■ **Problem**
Copy only the lines from the one with "Q: In this picture, how" through the end of the records, exactly as they stand. No pictures belong in the copy.
[[ Available records open ]]
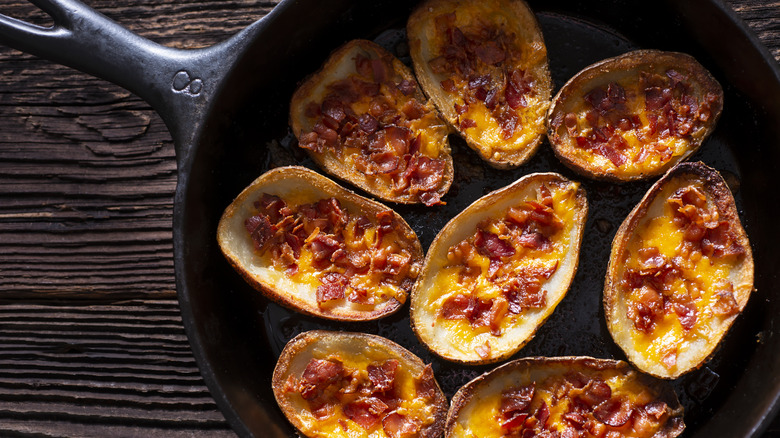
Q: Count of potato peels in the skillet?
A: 8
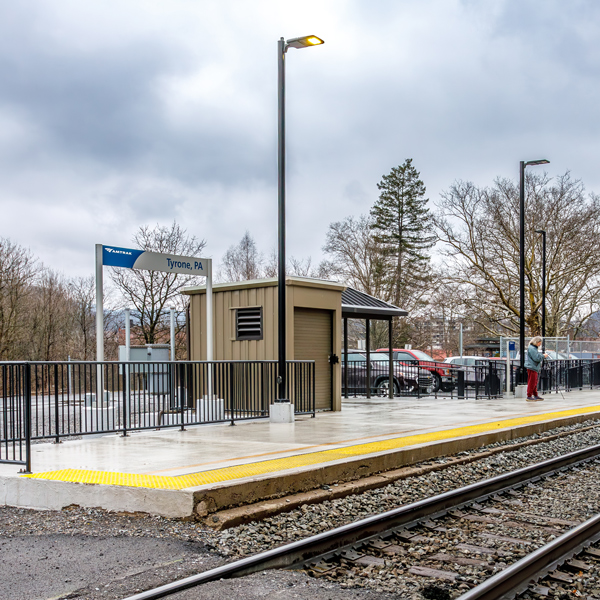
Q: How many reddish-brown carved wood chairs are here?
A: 0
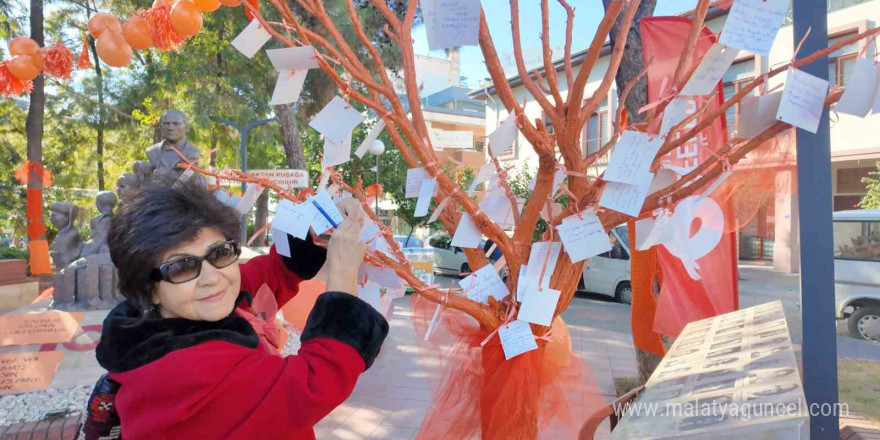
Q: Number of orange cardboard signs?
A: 2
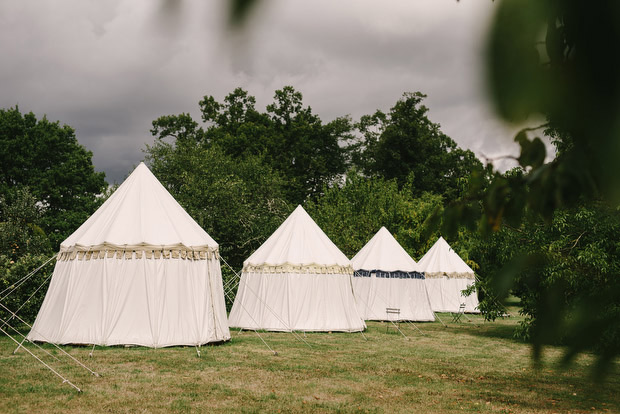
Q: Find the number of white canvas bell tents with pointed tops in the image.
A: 4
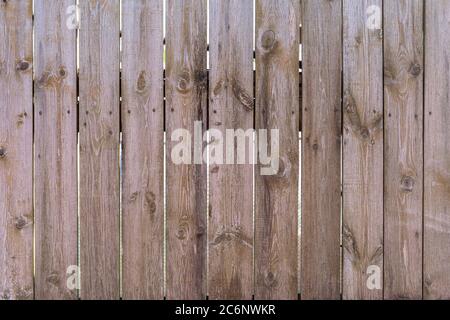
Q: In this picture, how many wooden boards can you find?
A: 11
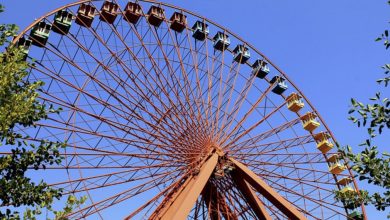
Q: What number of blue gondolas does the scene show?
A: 5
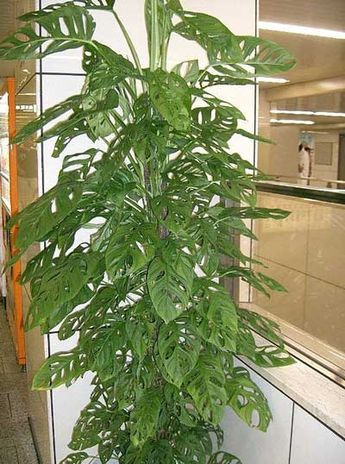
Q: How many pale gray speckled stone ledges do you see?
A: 1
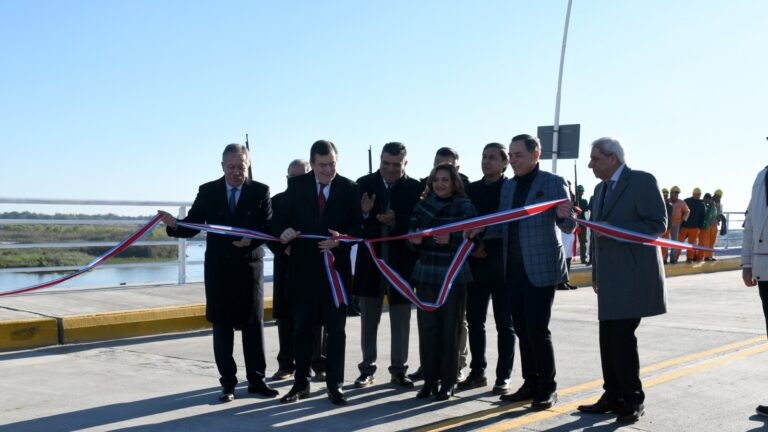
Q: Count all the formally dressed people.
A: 9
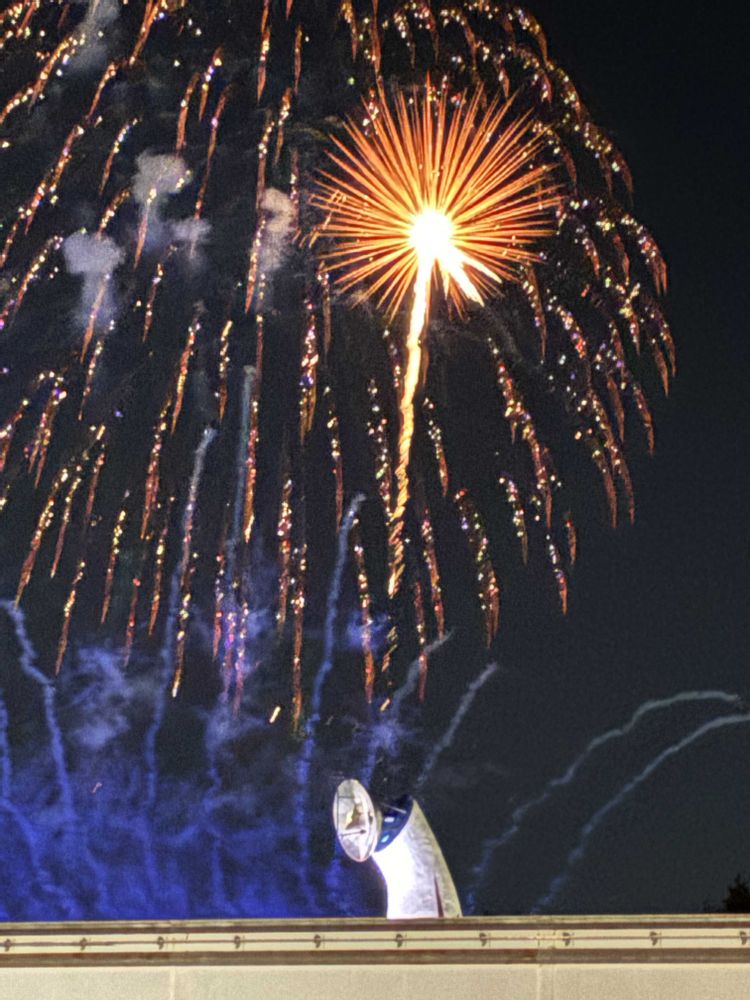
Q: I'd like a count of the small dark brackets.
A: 10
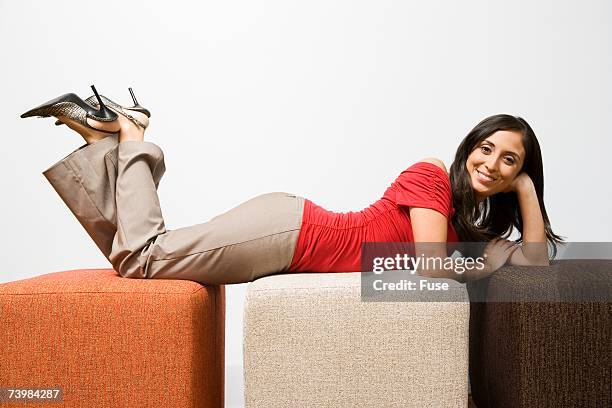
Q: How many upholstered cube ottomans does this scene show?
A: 3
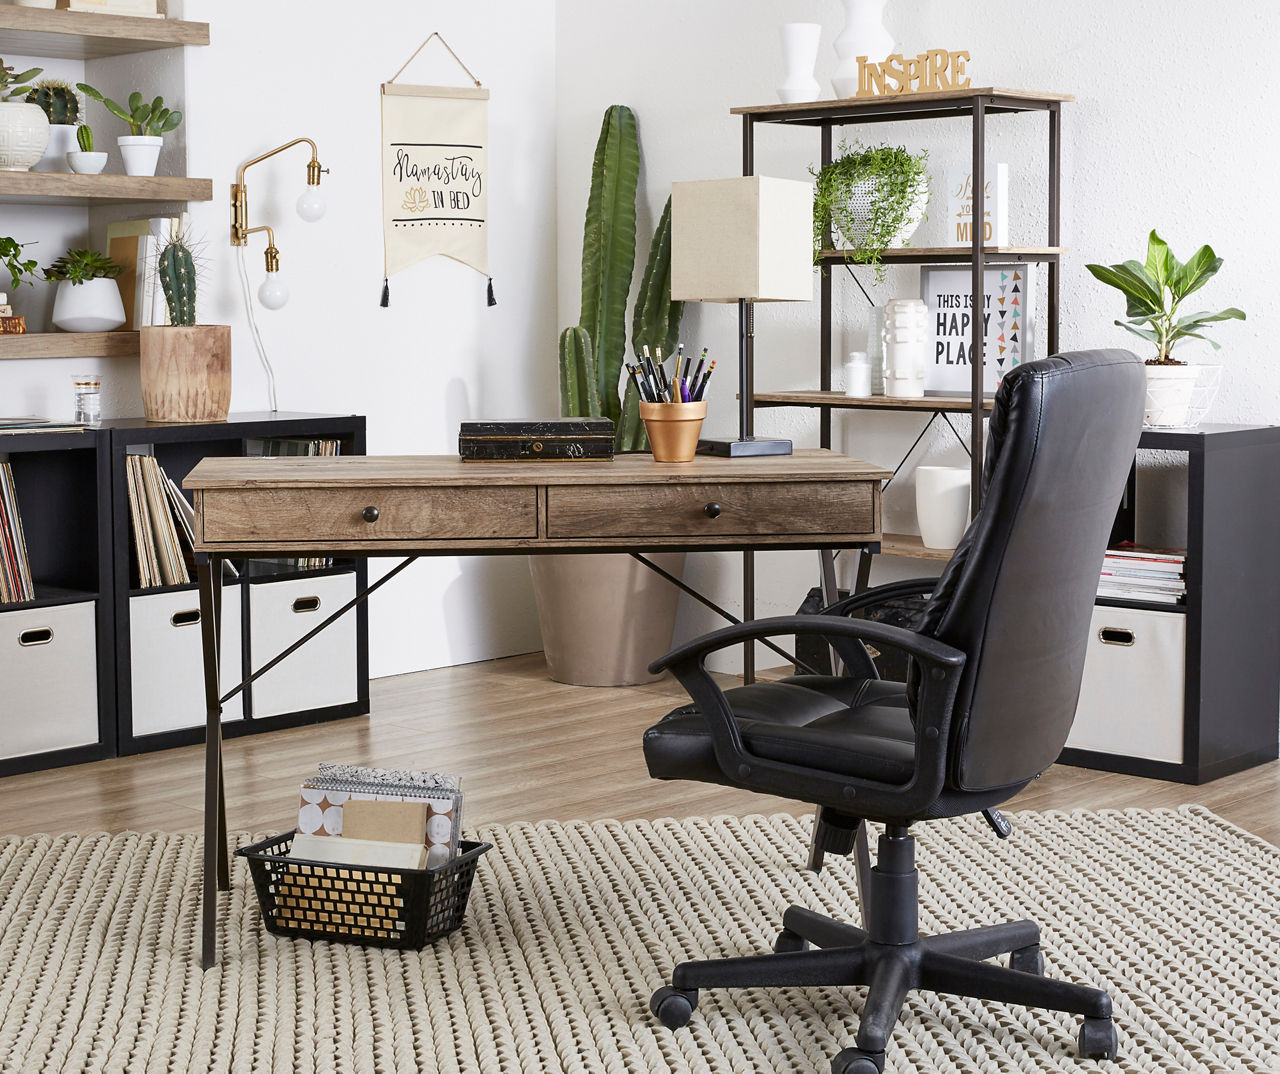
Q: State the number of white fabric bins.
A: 4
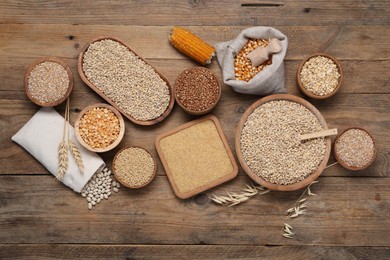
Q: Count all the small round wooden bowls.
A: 6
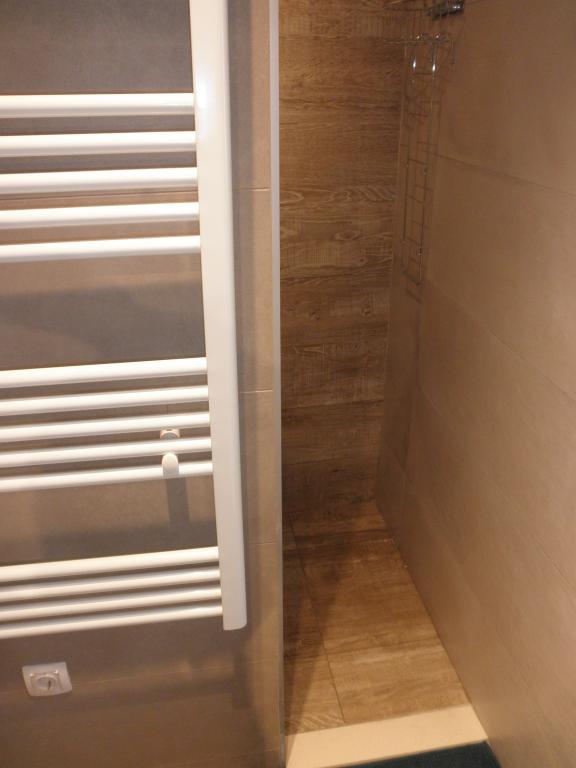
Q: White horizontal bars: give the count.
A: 14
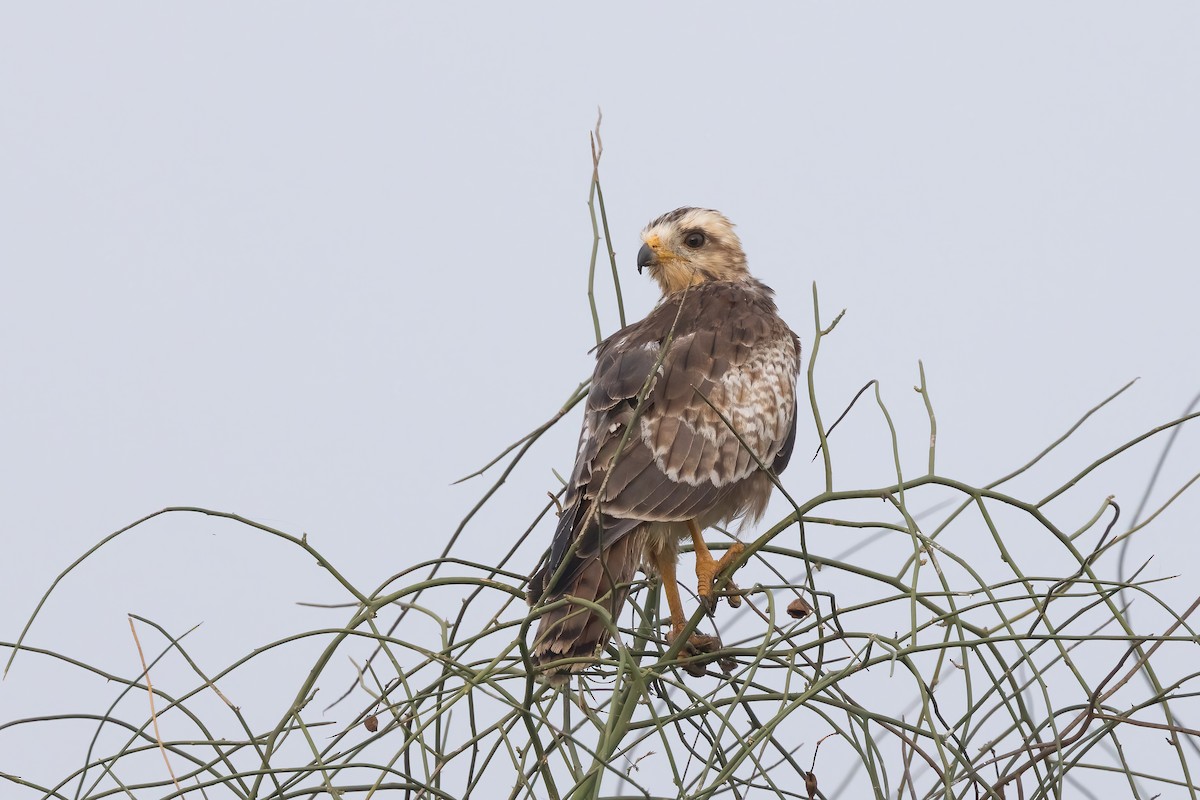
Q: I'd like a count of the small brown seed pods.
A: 3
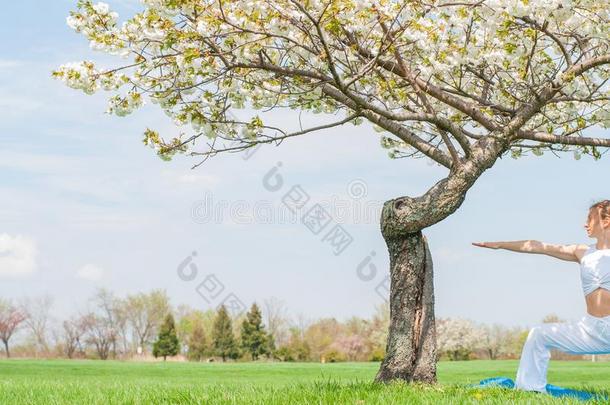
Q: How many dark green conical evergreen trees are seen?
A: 3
[[ Available records closed ]]
■ **Solved exercise**
Q: In this picture, how many wooden boards can you find?
A: 11
Q: What number of blue gondolas does the scene show?
A: 5
Q: How many pale gray speckled stone ledges do you see?
A: 1
Q: Count all the formally dressed people.
A: 9
Q: I'd like a count of the small dark brackets.
A: 10
Q: How many upholstered cube ottomans does this scene show?
A: 3
Q: State the number of white fabric bins.
A: 4
Q: Count all the small round wooden bowls.
A: 6
Q: White horizontal bars: give the count.
A: 14
Q: I'd like a count of the small brown seed pods.
A: 3
Q: How many dark green conical evergreen trees are seen?
A: 3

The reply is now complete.